Virtually nothing soul-destroying happened in the Pac-10 this week. Stanford did gack up a two-touchdown lead against Cal, but they did that after back-to-back wins over Oregon and USC, so Stanford fans are generally in Harbaugh's corner. Right?
WHAT IT WILL TAKE...
... TO WIN A TITLE.
STANFORD COULDN'T STOP KAL, OSU, OREGON OR ARIZONA. A CHAMPIONSHIP TEAM NEEDS TO DO MORE THAN SCORE A BUNCH OF POINTS.
SPEED EXPOSES STANFORD. DUH. ...
SADLY, IT DOESN'T LOOK MUCH BRIGHTER NEXT YEAR.
... than this year, when the team went from 4-8 to an eight- or nine-win season with a blowout of USC? You're Stanford! You can't admit anyone that wouldn't actually get in to virtually any school that's not Stanford!
Georgia's endured an unexpected dip this year, and it's shorted out the brain cells of various bloggers. The Georgia Sports Blog envisions a new sort of biblical plague:
You shipment of fail has arrived. Look at the weed eaters falling from the sky! I'm too pissed to type, and I'm too annoyed to read anyone else's rants either. Shreveport here we come.

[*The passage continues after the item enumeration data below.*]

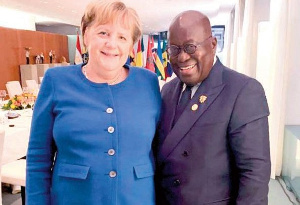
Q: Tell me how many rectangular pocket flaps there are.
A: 2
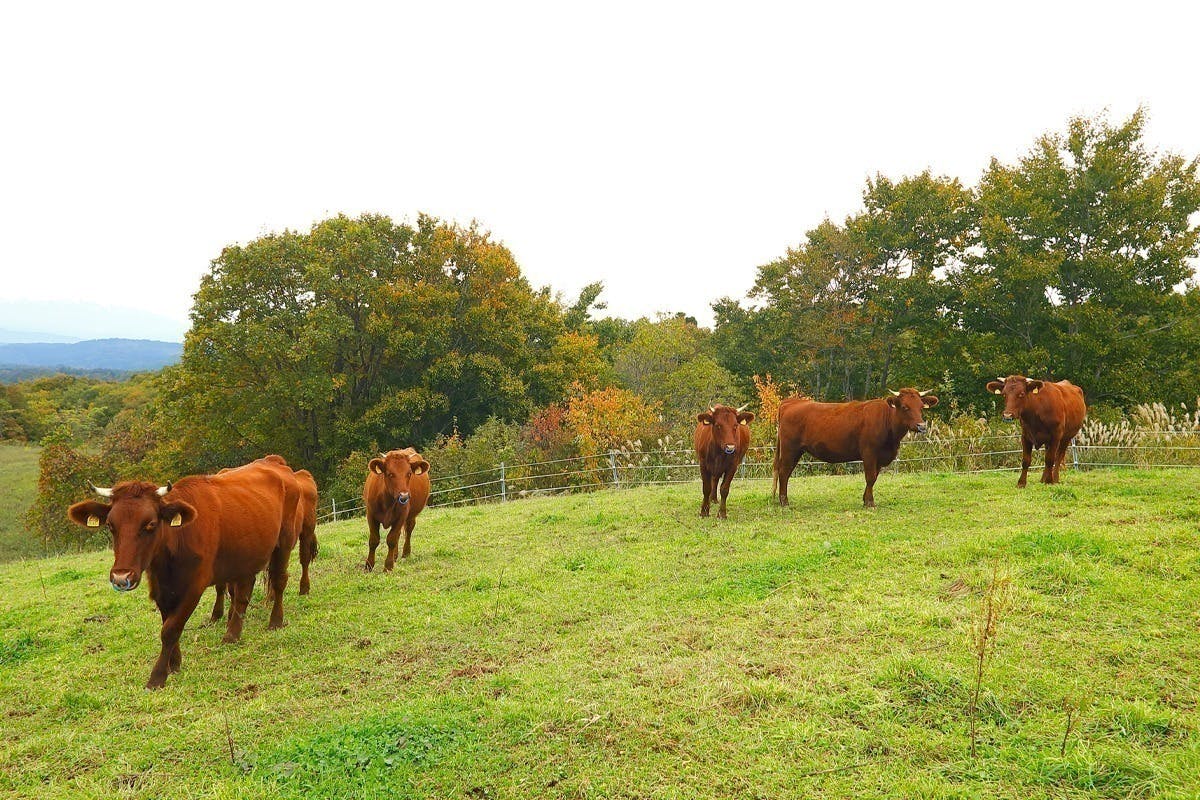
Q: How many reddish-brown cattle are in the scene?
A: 6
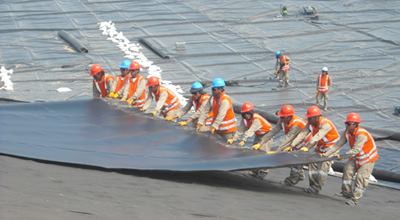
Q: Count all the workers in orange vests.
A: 12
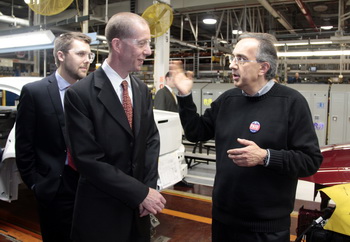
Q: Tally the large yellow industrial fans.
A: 2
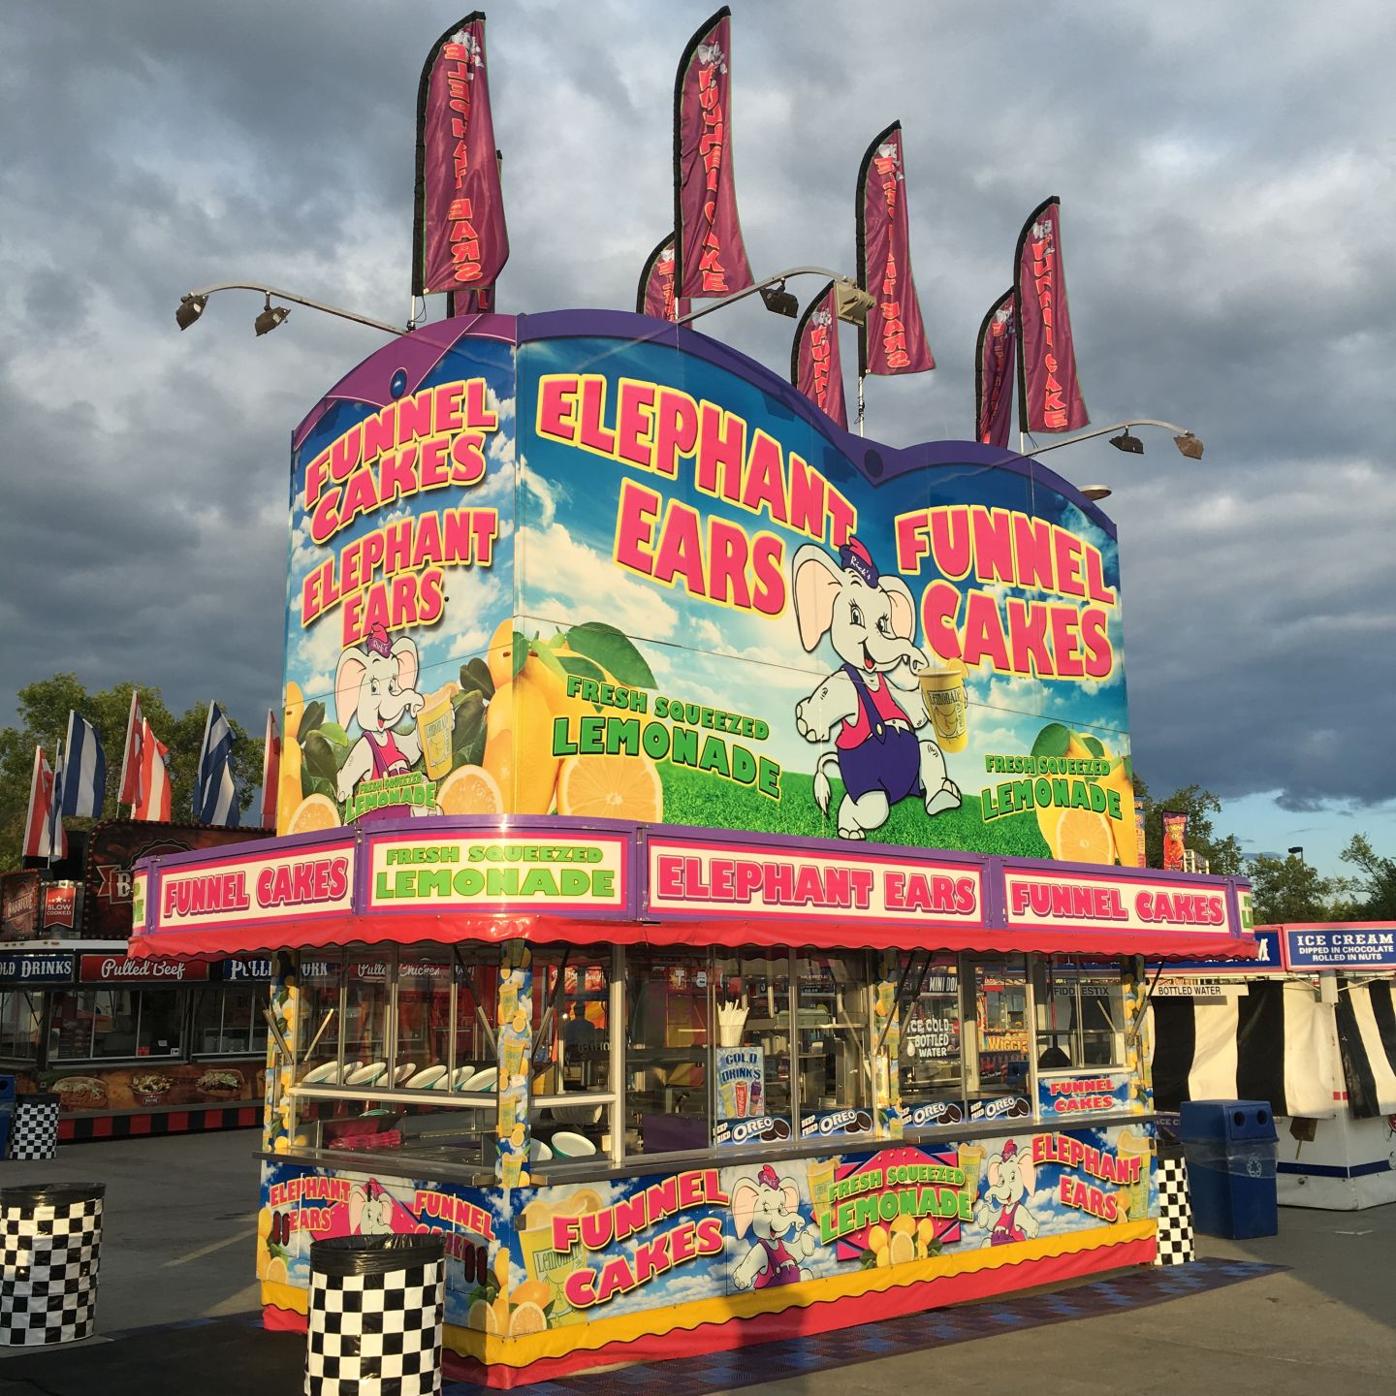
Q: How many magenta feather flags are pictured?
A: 8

I hope this was as delightfully impenetrable for everyone else. A googling turns up a reference to the Poulan Weedeater Bowl made by UGA radio icon Larry Munson, so ... yeah. There you go. Shreveport. Weedeaters raining from the sky. Cats and dogs living together. Mass hysteria. The Georgia Sports Blog gets to be Scott Tenorman of the Week for introducing us to weedeaters and lingo.
Elsewhere in Dawg misery, Get The Picture feels very A Clockwork Orange about all this:
There were times in the second half when it felt as if we were watching a controlled experiment - you know, what would it be like if you combined the craven mindset Georgia often has when it plays Florida with a lack of focus against a clearly inferior opponent? Well, four turnovers later, you get a staggering 34-27 loss despite outgaining the other team by a mere 227 yards.
Kyle King, for his part, declares Chicken Little an optimist.